This task calls for every entry below to be repeated exactly, without the pictures.

───── Material shown ─────

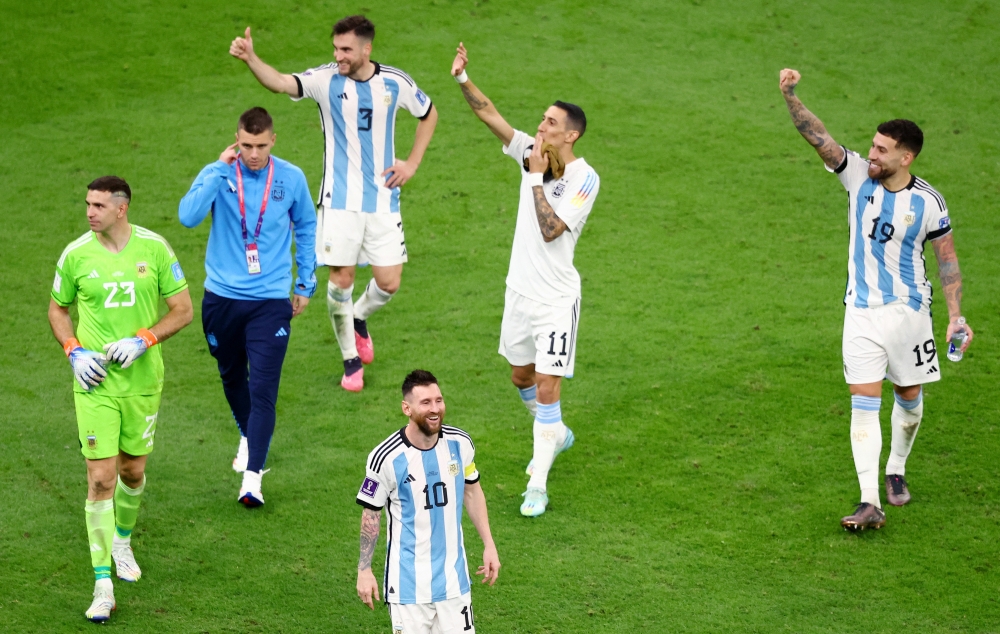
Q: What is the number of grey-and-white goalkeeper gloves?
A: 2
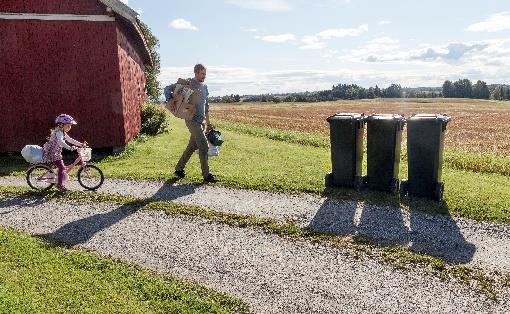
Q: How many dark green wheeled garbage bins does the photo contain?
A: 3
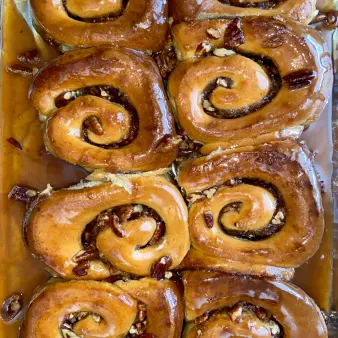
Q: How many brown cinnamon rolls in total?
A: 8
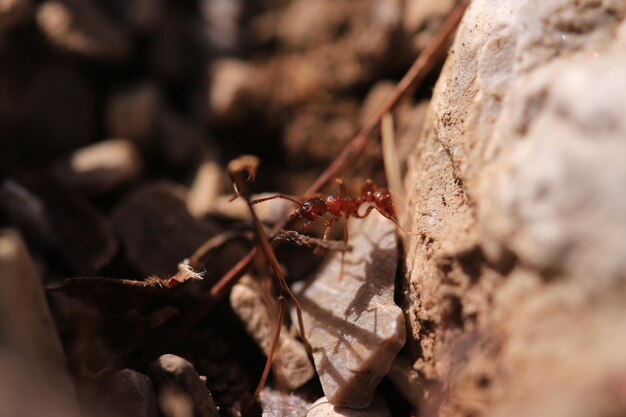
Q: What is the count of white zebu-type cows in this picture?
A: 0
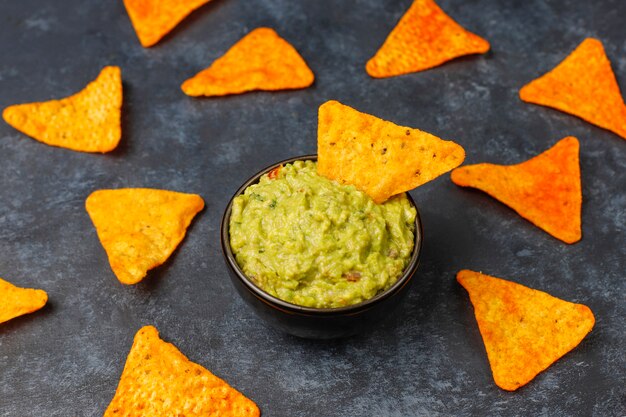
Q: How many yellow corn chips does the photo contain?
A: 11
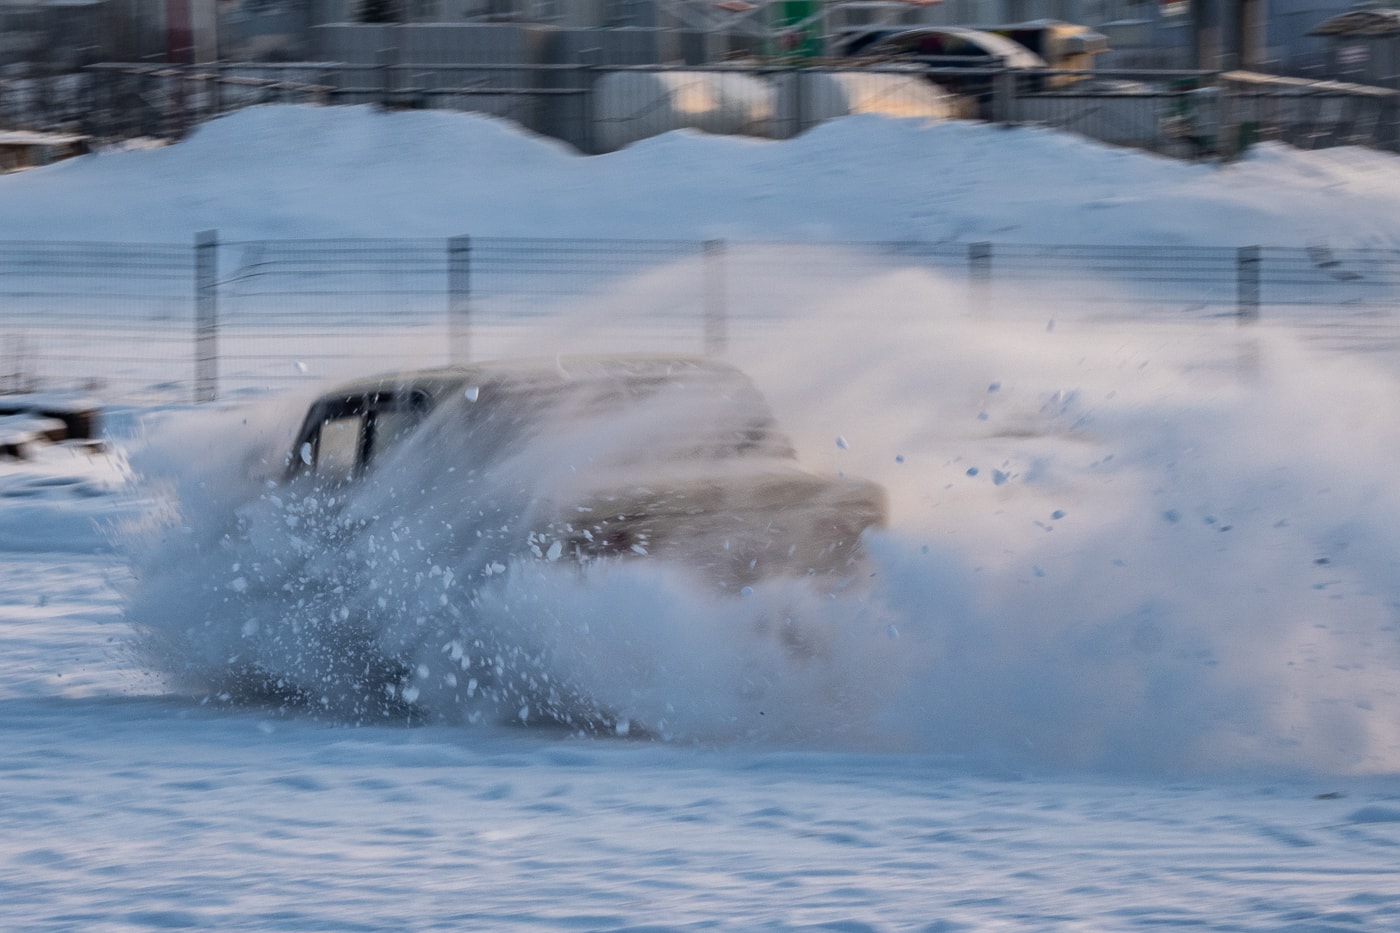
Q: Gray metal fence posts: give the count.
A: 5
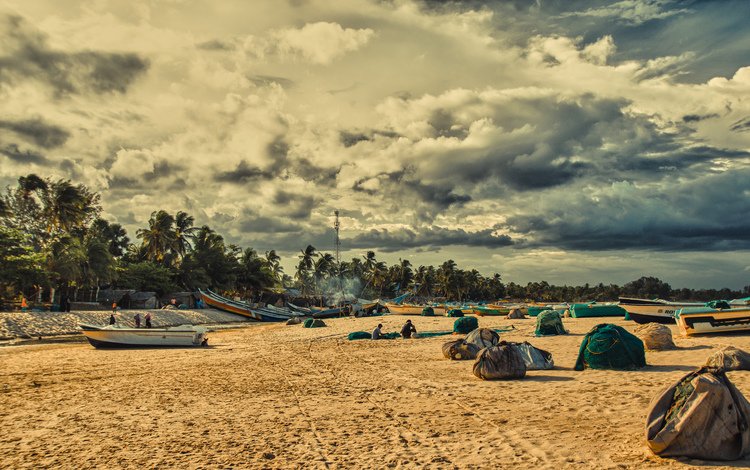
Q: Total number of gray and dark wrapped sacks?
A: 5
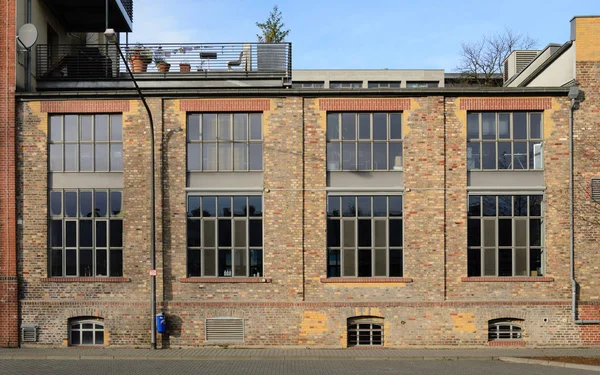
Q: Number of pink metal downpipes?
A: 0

─────

• _Response area_
Q: What is the number of grey-and-white goalkeeper gloves?
A: 2
Q: How many dark green wheeled garbage bins does the photo contain?
A: 3
Q: How many brown cinnamon rolls in total?
A: 8
Q: What is the count of white zebu-type cows in this picture?
A: 0
Q: How many yellow corn chips does the photo contain?
A: 11
Q: Gray metal fence posts: give the count.
A: 5
Q: Total number of gray and dark wrapped sacks?
A: 5
Q: Number of pink metal downpipes?
A: 0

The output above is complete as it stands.